LATITUDES

Le néo-féminisme des «Chiennes de garde»

«Adresser une insulte sexiste à une femme publique, c’est insulter toutes les femmes»: tel est le crédo des Chiennes de garde, mouvement néo-féministe qui vient de voler au secours de Laure Adler.

Chiennes de garde: c’est l’appellation narquoise qu’elles ont choisie pour mener leur guerilla médiatique. Objectif: dénoncer sans relâche les injures sexistes faites aux femmes publiques. «Toute femme qui s’expose, qui s’affirme, qui s’affiche, court le risque d’être traitée de pute. Si elle réussit, elle est souvent suspectée d’avoir couché», écrivent-elles dans leur manifeste, publié hier par Libération et reproduit cialis multiple attempts per dose par Largeur.com.

Les «Chiennes» signataires de ce texte (471 femmes, 48 hommes et 8 associations) s’engagent à alerter les médias à chaque fois qu’une femme publique fera l’objet d’injures sexistes. Pour leur première opération de commando, elles ont volé au secours de Laure Adler, directrice de la radio publique France Cultures (dont le nom s’écrit au pluriel depuis peu).

Déjà contestée dans sa fonction de directrice, Laure Adler a eu le culot de réduire massivement le temps d’antenne alloué aux fictions radiophoniques. Sa décision a déclenché une riposte musclée des syndicats, riposte adressée non pas à la directrice Laure Adler, mais à la femme Laure Adler.

Le 1er septembre, la section locale de Force ouvrière (FO) distribuait dans la Maison ronde un tract où l’on pouvait lire ceci: «Collectionnez-vous [les chaussures] comme Madame Marcos pour mieux piétiner la fiction? Vous n’êtes pas Madame de Pompadour, même si vous avez bénéficié de la même résidence. Vous avez écrit un ouvrage sur les maisons closes. A vous lire, ces entreprises étaient bien gérées. Inspirez-vous en! Et prenez garde, madame la directrice, de ne pas coincer vos talons aiguilles dans votre grille de programmes.»
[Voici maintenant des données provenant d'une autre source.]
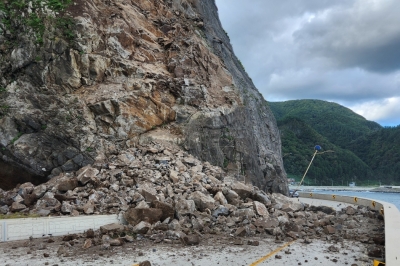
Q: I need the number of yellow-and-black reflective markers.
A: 6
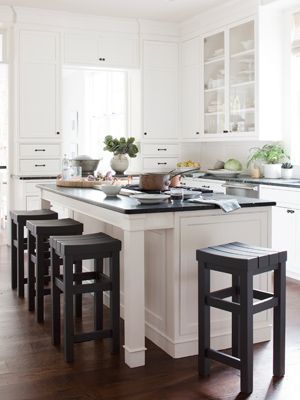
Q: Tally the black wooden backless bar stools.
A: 4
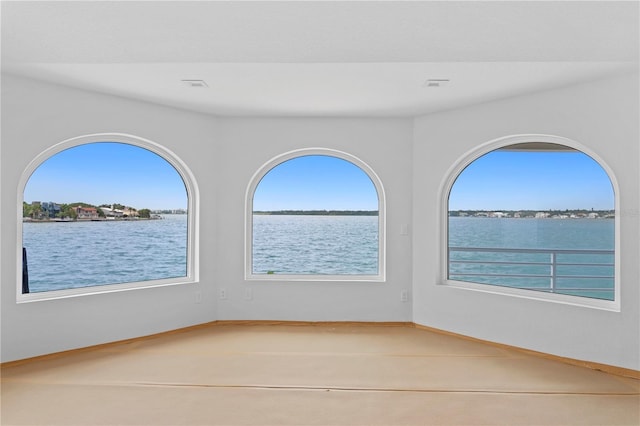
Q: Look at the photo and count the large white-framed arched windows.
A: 3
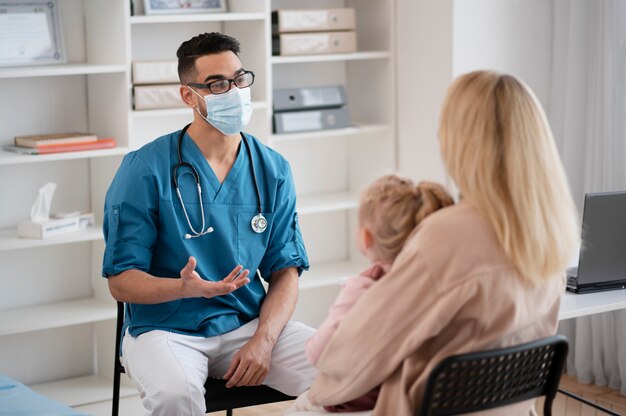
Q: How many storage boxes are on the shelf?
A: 6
Les Chiennes de garde n’ont pas tardé à réagir. Elles ont officiellement demandé au patron du syndicat, Marc Blondel, de désavouer la section FO-Radio France et de lancer un programme anti-sexiste au sein de l’organisation. Dans la foulée, le responsable de FO-audiovisuel remettait, en son nom et en celui du syndicat, une lettre d’excuses à Laure Adler. La directrice a alors déclaré que si cette lettre n’était pas rendue publique, elle se réservait le droit de poursuivre l’organisation en justice pour injures et diffamation.

Laure Adler sait qu’elle peut compter sur le soutien sans faille des Chiennes de garde, dont le manifeste a été signé par les journalistes Claude Sarraute et Michèle Cotta, la chanteuse Caroline Loeb («C’est la ouate»), les écrivains Marie Darrieussecq, Régine Deforges, Amélie Nothomb, Cavanna, André Comte-Sponville, Régis Debray, Pascal Bruckner, Gilles Perrault mais aussi Isabelle Autissier, Noël Mamère, Yvette Roudy, Gonzage Saint-Bris et des dizaines d’autres.

Le mot «chienne», avec sa connotation vulgaire et franchement sexuelle, a été choisi à dessein par les activistes. Cette forme de provocation verbale s’inspire de certains mouvements radicaux américains (Riot Grrrls, Guerilla Girls) qui ont longtemps été critiqués en Europe pour leur intransigeance. L’une de leurs méthodes consiste à récupérer l’insulte pour en faire une arme de combat, à l’instar des rappeuses affranchies qui se revendiquent «bitches» (littéralement: chiennes, salopes).

Au delà de la provocation, l’appellation «Chiennes de garde» fait directement référence au livre de Serge Halimi, «Les nouveaux chiens de garde» (éd. Liber-Raisons d’agir, 1997), qui dénonçait les compromissions de certaines stars des médias français face au pouvoir politique et économique. Ce titre était lui-même inspiré des «Chiens de garde», ouvrage de Paul Nizan paru en 1932 dont cette phrase est extraite: «Nous n’accepterons pas éternellement que le respect accordé au masque des philosophes ne soit finalement profitable qu’au pouvoir des banquiers.»